Odontogenic keratocysts comprise approximately 10% of all odontogenic cysts of the jaws and occur as solitary lesions or within the framework of Gorlin- Goltz-s syndrome, frequently in the mandible in the area of the angulus and ramus. According to Stoeling, they can be classified radiographically as unilocular, multilocular with osseous trabecules, multilocular without trabecules and those with wavy edges. The following are reported as possible causes of recurrence (3%-62%), the thin capsule and its incomplete scaling during the surgical procedure, satellite cysts, the presence of parakeratinisation -dropping down- of epithelial cells etc. Thirty odontogenic cysts were found in a clinical sample of the Clinic of Maxillofacial and Oral Surgery, University Hospital Dubrava, Zagreb, of which 12 recurred once and 3 several times, which amounts to 50%. Thus the incidence of recurrence in this sample was equal to the values of recurrence in ameloblastoma (50 - 90%). The behaviour of odontogenic keratocysts is therefore similar to the behaviour of ameloblastomas, which is sufficient reason for caution in the method of treatment. The following is recommended:

• Odontogenic keratocyst should be considered an odontogenic tumour with tendency to recurrence, because in the latest classification it is included under the term keratinising cystic odontogenic tumour.

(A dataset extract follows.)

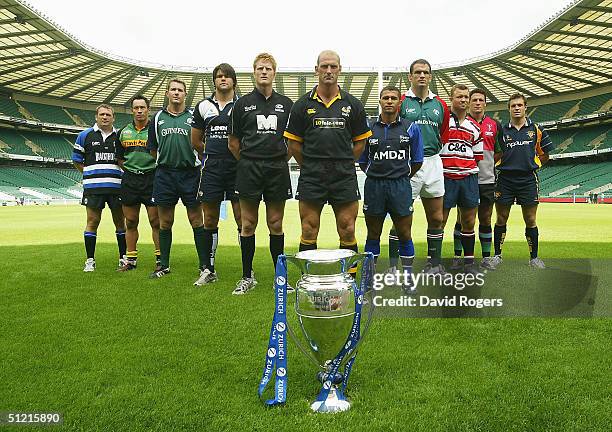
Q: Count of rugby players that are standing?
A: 11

• Cases of osseous translucency with the above radiographic characteristics, resembling odontogenic keratocystic prior to or during the operation should be histopathologically checked.

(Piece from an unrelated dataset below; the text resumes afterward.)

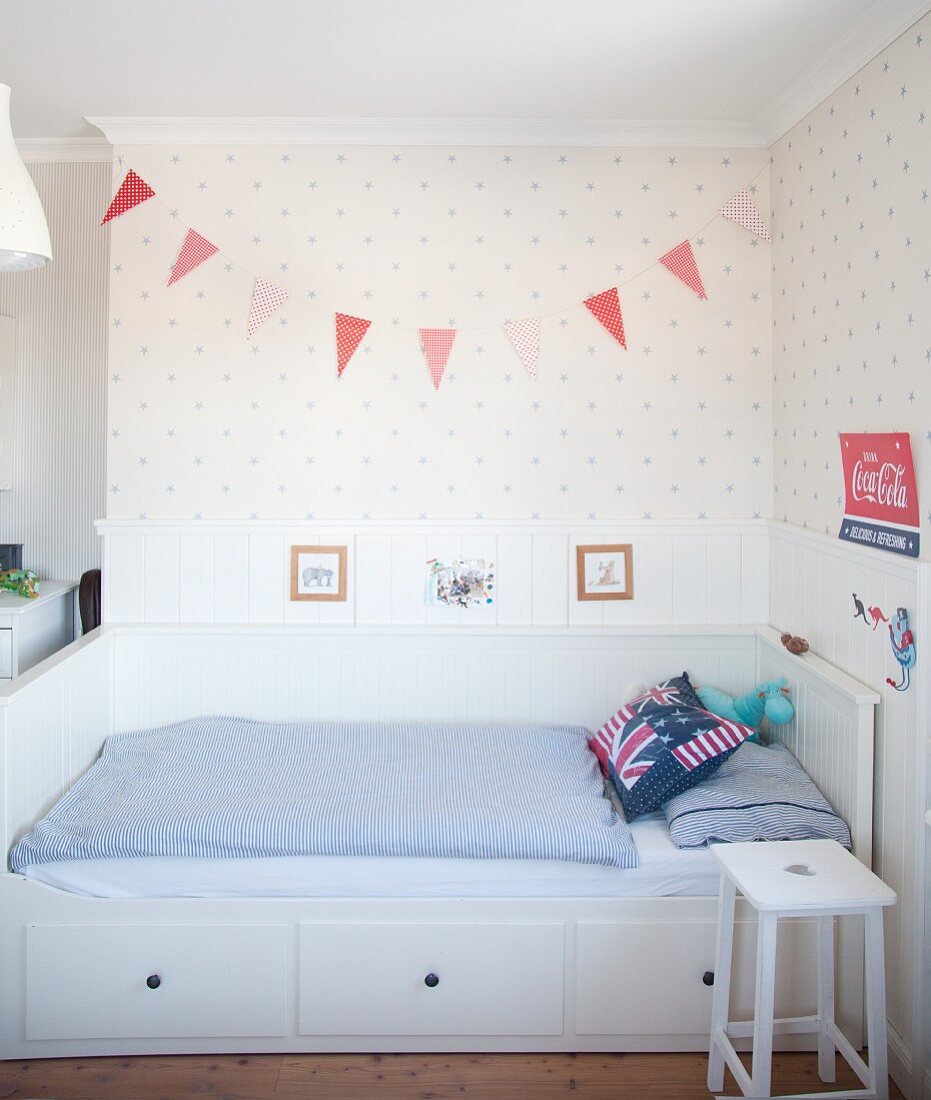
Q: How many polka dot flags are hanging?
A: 6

• Cases of cystic lesions in Gorlin-Goltz-s syndrome, even without prior histopathological verification, should be considered odontogenic keratocysts and thus treated, and patients continually monitored because of the constant possibility of new cysts forming.

• During the operation carefully denucleate the capsule and later whiten the bone with 3% hydrogen peroxide in order to see possible remains of the capsule and all places of eroded or perforated bone, and also undermined sites should be revealed and polished with a burr until the surface is smooth.

• Healing of the osseous cavity should be ensured by one of the usual methods (Partsch II+ decortication (Brosch), Partsch II+ postoperative suction).

• Marsupialisation should be applied in cases of exceptionally large cysts for drainage and eventual reduction of the osseous cavity, or in the case of patients with health risk, who are a risk for operation under general anaesthesia. Because of the determined changes in virility of the epithelia of marsupialized keratocysts wider application of the method is possible.

• Postoperatively the patient should be clinically and radiographically monitored until complete healing of the bone, from two to fifteen years after the operation. In cases with signs of recurrence surgical intervention should be immediate, in order to avoid uncontrolled expansion of the formation-mass.